Geheim-Liste: Fehlberatung bei AWD
Kunden des Finanzdienstleisters sollen in 30000 Fällen falsch beraten worden sein
Hamburg - Die Vorwürfe gegen den Finanzdienstleister AWD weiten sich aus: Eine vom NDR präsentierte Liste belegt, dass die Verluste von Anlegern des umstrittenen Finanzdienstleisters AWD (Allgemeiner Wirtschaftsdienst) sehr viel größer sind als angenommen. Demnach sind mehrere zehntausend Kunden von AWD falsch beraten worden. Der jahrelange Vorstandsvorsitzende Carsten Maschmeyer hatte bisher nur von Einzelfällen gesprochen.
Auf der bislang geheimen Liste befinden sich nach Informationen des NDR Namen und Beteiligungsnummern von rund 30000 Anlegern, die in verlustreiche „geschlossene Fonds“ investiert hatten. Diese Fonds werden als hochriskante Finanzbeteiligungen eingestuft. AWD vermittelte den Anlegern in den Neunzigerjahren die so genannten Dreiländerfonds. Sie brachten dem AWD extrem hohe Provisionen ein.
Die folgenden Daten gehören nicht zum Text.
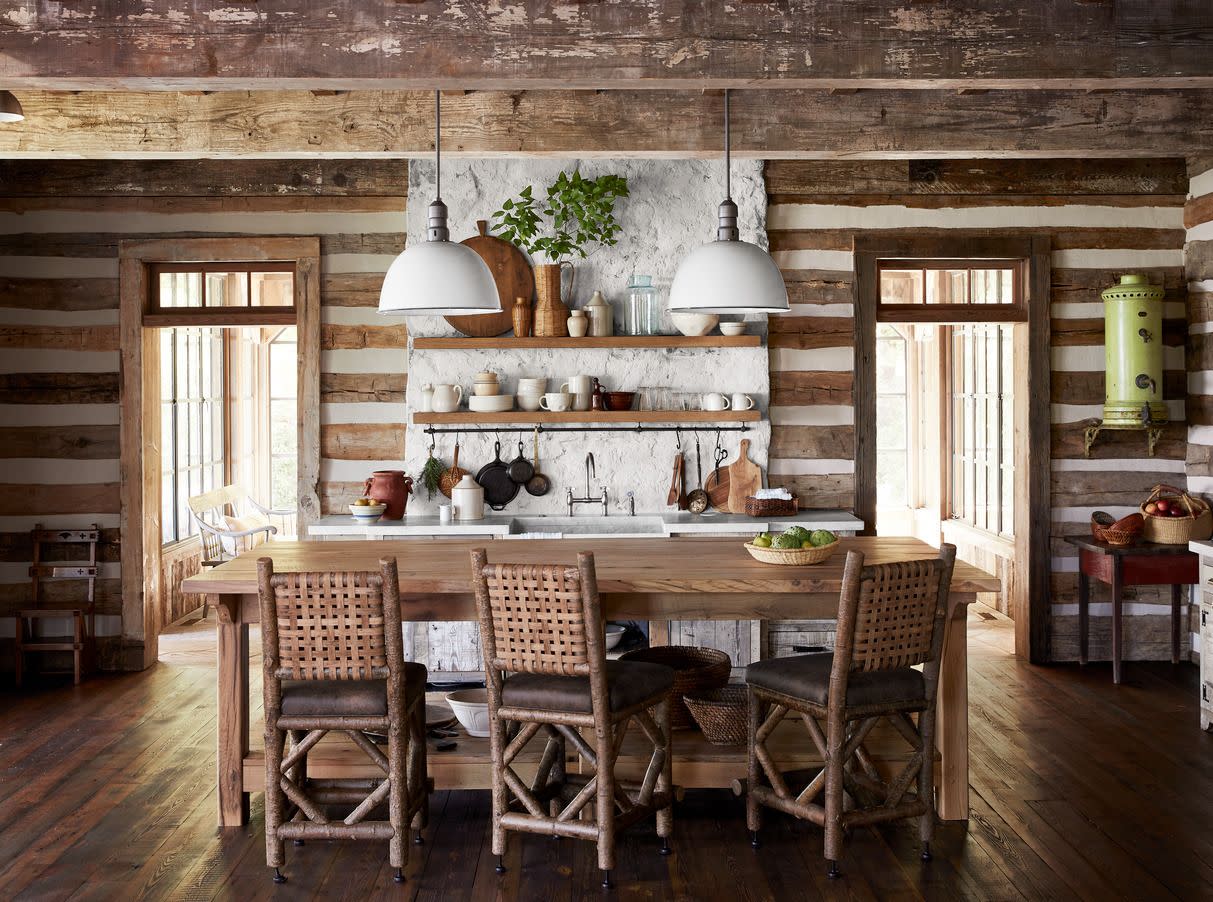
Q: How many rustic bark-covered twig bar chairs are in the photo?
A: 3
Die Liste belegt auch erstmals, dass mindestens jeder fünfte Anleger die riskanten Fonds durch Kredite finanziert hat, die vom AWD bereitgestellt wurden. Weil sich die Fonds schlecht entwickelten, haben die Geschädigten nicht nur viel Geld verloren – zum Teil mehrere zehntausend Euro – sondern blieben auch auf einem hohen Schuldenberg sitzen.
Ariane Lauenburg, Redakteure der Zeitschrift „Finanztest“ der Stiftung Warentest, sieht darin eine „systematische Falschberatung“ der Kunden. Gegenüber dem NDR sagte sie: „Ich glaube, dass das Handeln des AWD auf Gewinn ausgerichtet war und nicht auf die Zufriedenheit der Kunden und dass dadurch so viele Anleger geschädigt wurden.“ Dem NDR liegt nach eigenen Angaben auch ein internes Protokoll von einer Sitzung führender AWD-Manager aus dem Jahr 2002 vor. Daraus gehe hervor, dass schon damals bekannt gewesen sei, welche gravierenden Probleme es mit den Dreiländerfonds gebe.
„Das Risiko wurde den Anlegern von AWD mündlich wie schriftlich erläutert ", hieß es gestern in einer Stellungnahme von AWD zu den Vorwürfen. AWD kritisierte darin, dass „in der aktuellen Berichterstattung der falsche Eindruck erweckt wird, es handele sich bei der Vermittlung der Fonds durchweg um Fehlberatungen“. Dabei seien die Finanzprodukte einer eingehenden Produktprüfung unterzogen worden und die Prognose für die Dreiländerfonds sei zu jener Zeit positiv gewesen, so AWD.